Released in the latter half of 2013, CryptoLocker is a new threat that takes your files hostage by encrypting them and demands that you pay to have the unlock key sent to you. In short this is ransomware and at the present time they are getting away with it. Even local police departments are paying the ransom to have the files unlocked. From my point of view and those of many others, this is the nastiest virus/malware/ransomware ever released. No anti-virus or anti-malware will be able to decrypt the files and the only solution at present, is to pay the ransom. But there is a way to protect you from CryptoLocker, and other similar threats, by keeping off-line backups of all your important files.
First, what exactly is CryptoLocker?
This type of malware denies the user access to his files or the normal use of his computer. They demand payment, sometimes by untraceable Bitcoin, to restore the computer to the state it was in before the infection. This particular one looks for files with certain extensions and encrypts them.
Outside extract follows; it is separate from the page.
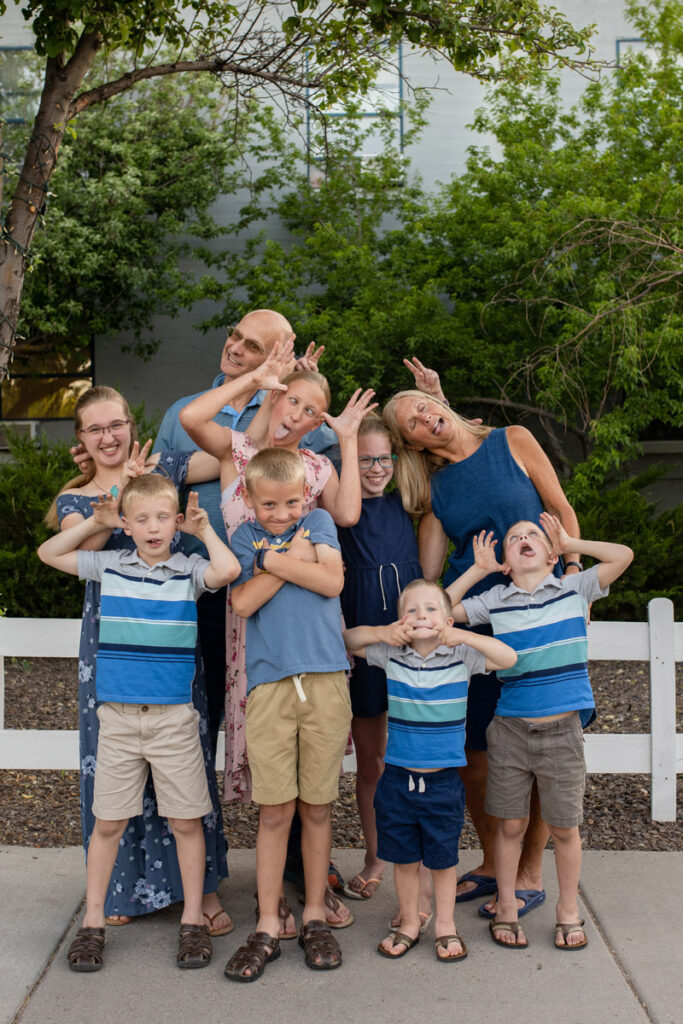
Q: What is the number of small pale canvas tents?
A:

The targeted files have the extensions:
3fr, accdb, ai, arw, bay, cdr, cer, cr2, crt, crw, dbf, dcr, der, dng, doc, docm, docx, dwg, dxf, dxg, eps, erf, indd, jpe, jpg, kdc, mdb, mdf, mef, mrw, nef, nrw, odb, odm, odp, ods, odt, orf, p12, p7b, p7c, pdd, pef, pem, pfx, ppt, pptm, pptx, psd, pst, ptx, r3d, raf, raw, rtf, rw2, rwl, srf, srw, wb2, wpd, wps, xlk, xls, xlsb, xlsm, xlsx
You will know you are infected when you see this pop up window:
How does Cryptolocker get on my Windows computer?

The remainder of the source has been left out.